V: (V enters Evey's field of vision as she walks into the Shadow Gallery, directly from the prison) Hello, Evey.
Evey Hammond: You. It was you.
V: (quietly) Yeah.
Evey Hammond: (gestures behind her) That wasn't real... Is Gordon - ?
V: I'm sorry, but Mr. Deitrich's dead. I thought they'd arrest him, but when they found a Koran in his house, they had him executed.
Evey Hammond: (whispers) Oh God...
V: Fortunately, I got to you before they did.
Evey Hammond: You got to me? You did this to me? You cut my hair? You tortured me? You tortured me! Why?
V: You said you wanted to live without fear. I wish there'd been an easier way, but there wasn't.
(Evey whispers, "Oh my God...?)
V: I know you may never forgive me... but nor will you understand how hard it was for me to do what I did. Every day I saw in myself everything you see in me now. Every day I wanted to end it, but each time you refused to give in, I knew I couldn't.
Evey Hammond: You're *sick*! You're *evil*!
V: *You* could've ended it, Evey, you could've given in. But you didn't. Why?
Evey Hammond: Leave me alone! I *hate* you!
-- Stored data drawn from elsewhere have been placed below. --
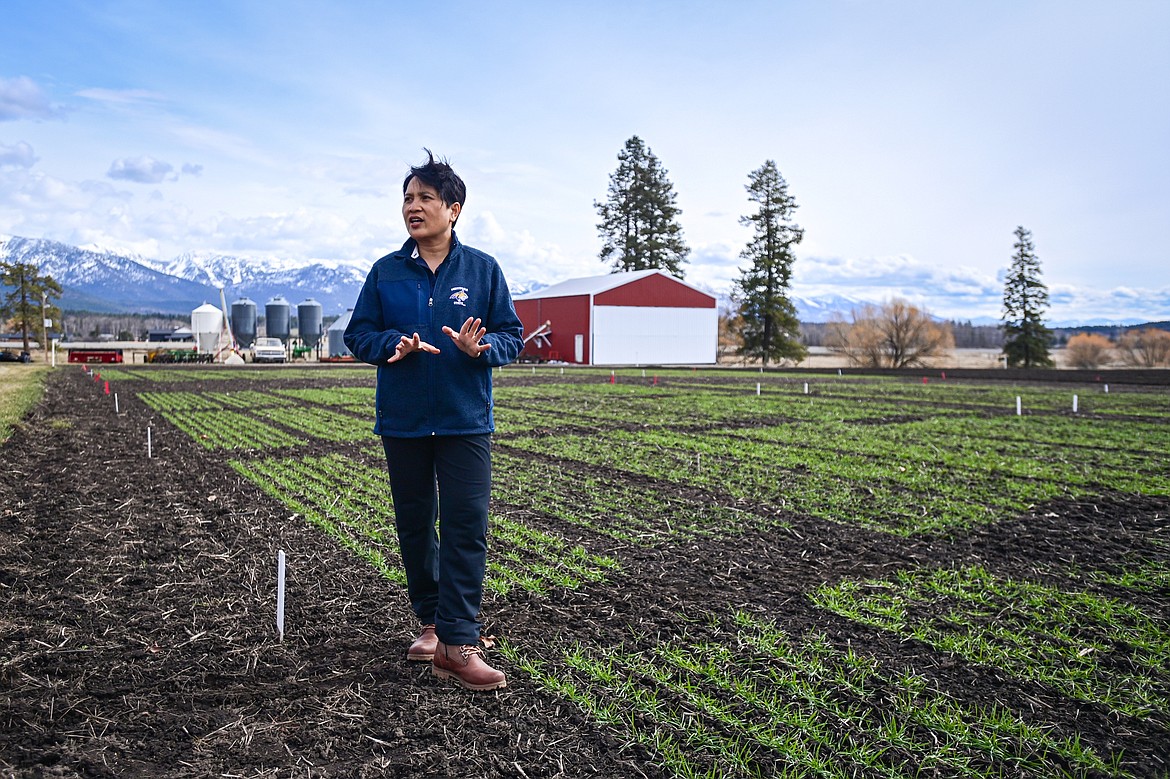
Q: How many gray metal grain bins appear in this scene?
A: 4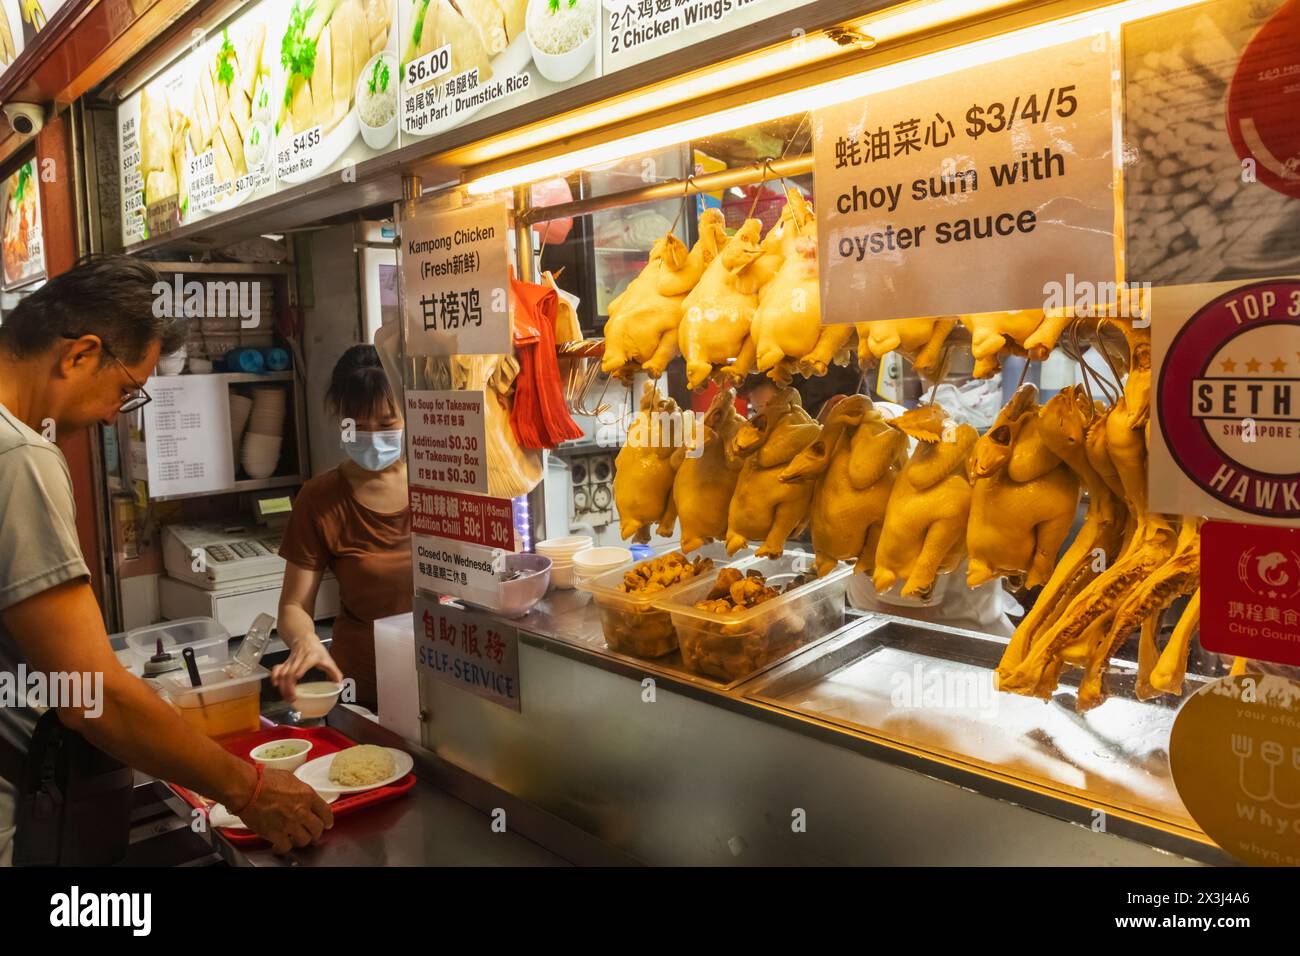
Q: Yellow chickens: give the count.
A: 11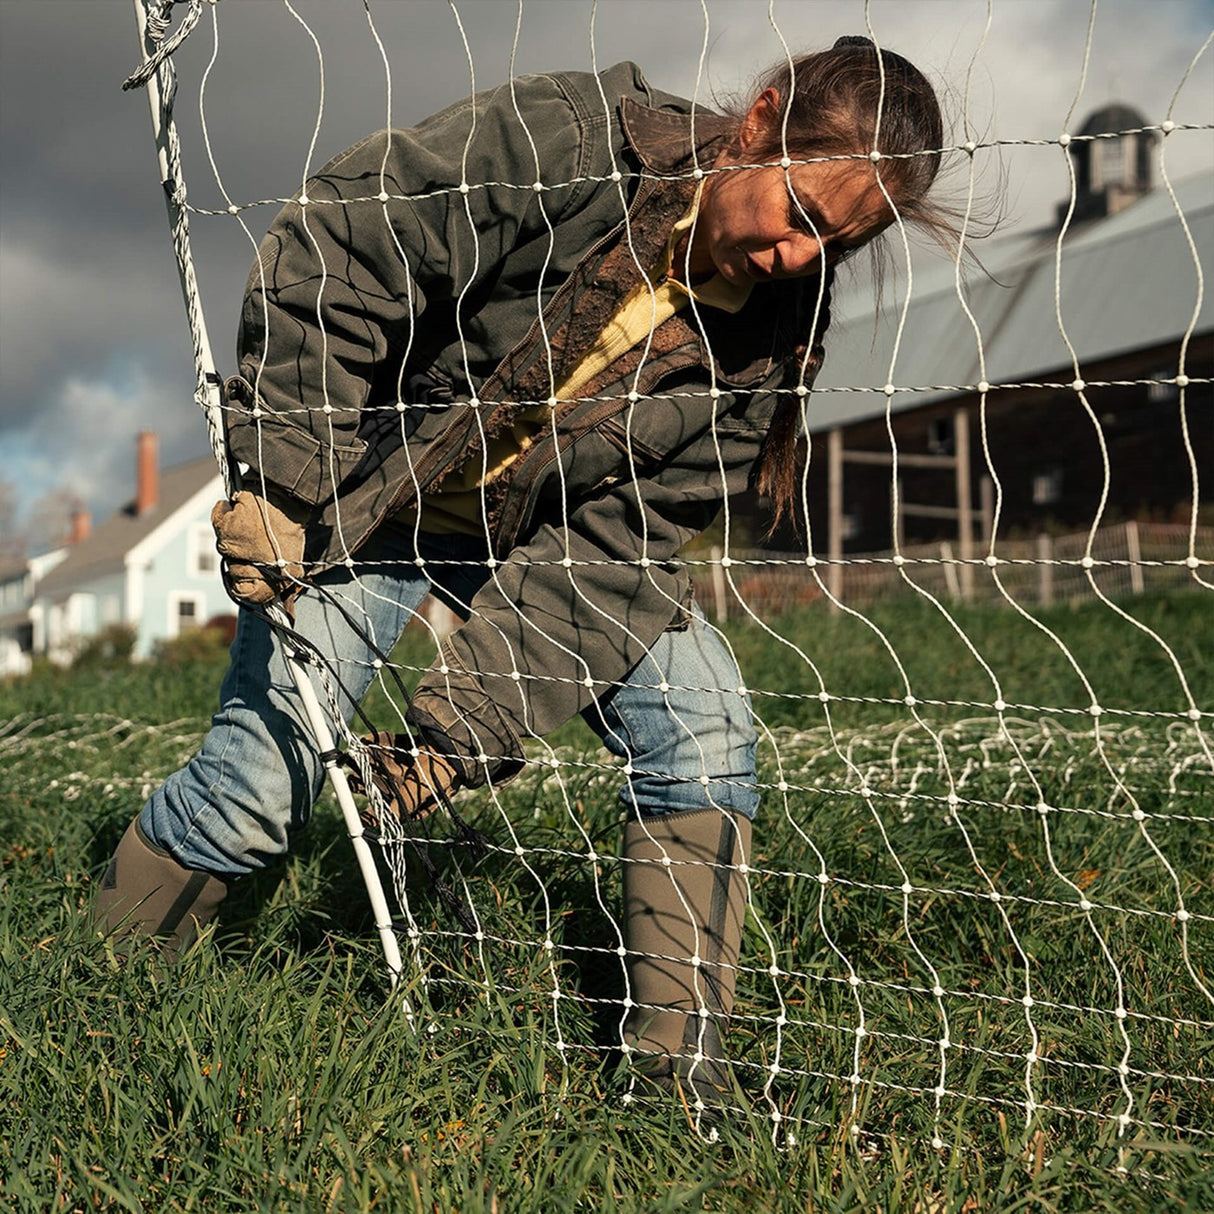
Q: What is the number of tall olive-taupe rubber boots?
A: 2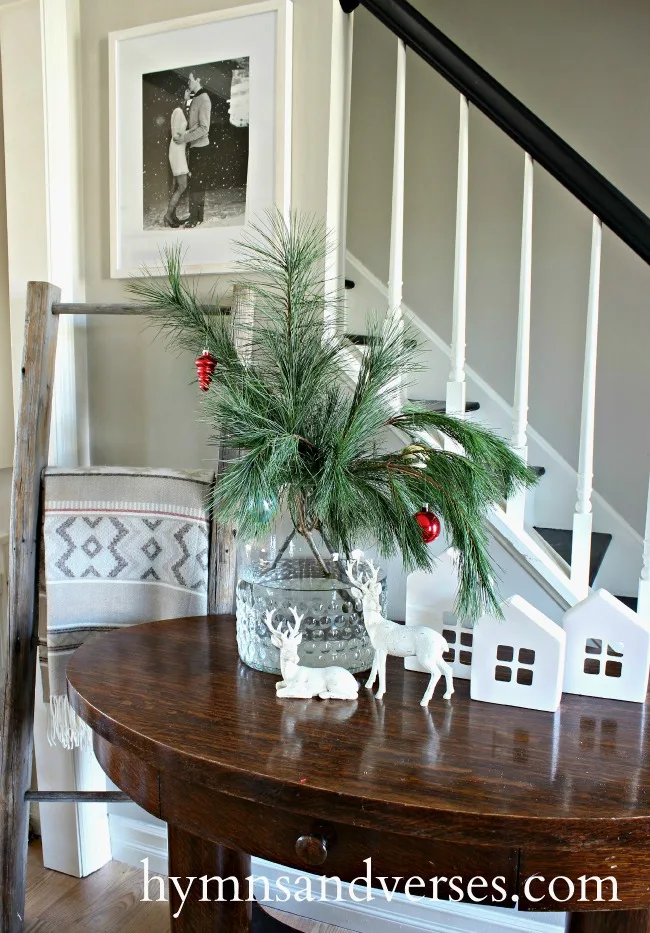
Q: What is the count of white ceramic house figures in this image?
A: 3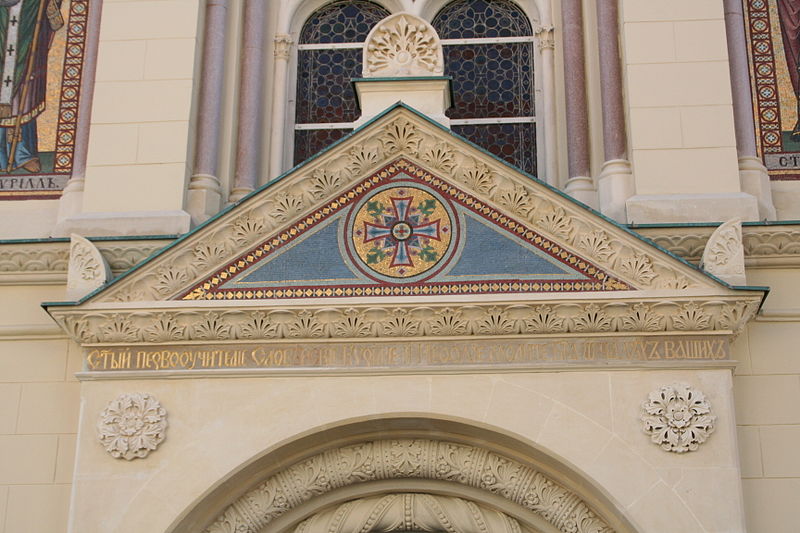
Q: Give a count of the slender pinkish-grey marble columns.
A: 6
V: That's it! See, at first I thought it was hate, too. Hate was all I knew, it built my world, it imprisoned me, taught me how to eat, how to drink, how to breathe. I thought I'd die with all my hate in my veins. But then something happened. It happened to me... just as it happened to you.
Evey Hammond: Shut up! I *don't* want to hear your lies!
V: Your own father said that artists use lies to tell the truth. Yes, I created a lie. But because you believed it, you found something true about yourself.
Evey Hammond: No.
V: What was true in that cell is just as true now. What you felt in there has nothing to do with me.
Evey Hammond: I can't feel *anything* anymore!
V: Don't run from it, Evey. You've been running all your life.
Evey Hammond: (gasps) I can't... can't breathe. Asthma... asthma! When I was little...
(V reaches out his hand, Evey grabs it, they fall to the ground together)
V: Listen to me, Evey. This may be the most important moment of your life. Commit to it.
(Evey continues sobbing)
V: They took your parents from you. They took your brother from you.
(Evey groans)
V: They put you in a cell and took everything they could take except your life. And you believed that was all there was, didn't you? The only thing you had left was your life, but it wasn't, was it?
(Evey sobs, "Oh please...?)
V: You found something else. In that cell you found something that mattered more to you than life. It was when they threatened to kill you unless you gave them what they wanted... you told them you'd rather die. You faced your death, Evey. You were calm. You were still.
(Evey continues gasping)
V: Try to feel now what you felt then.
Evey Hammond: Oh God... I felt...
V: Yes?
Evey Hammond: I'm dizzy. I need air. Please, I need to be outside.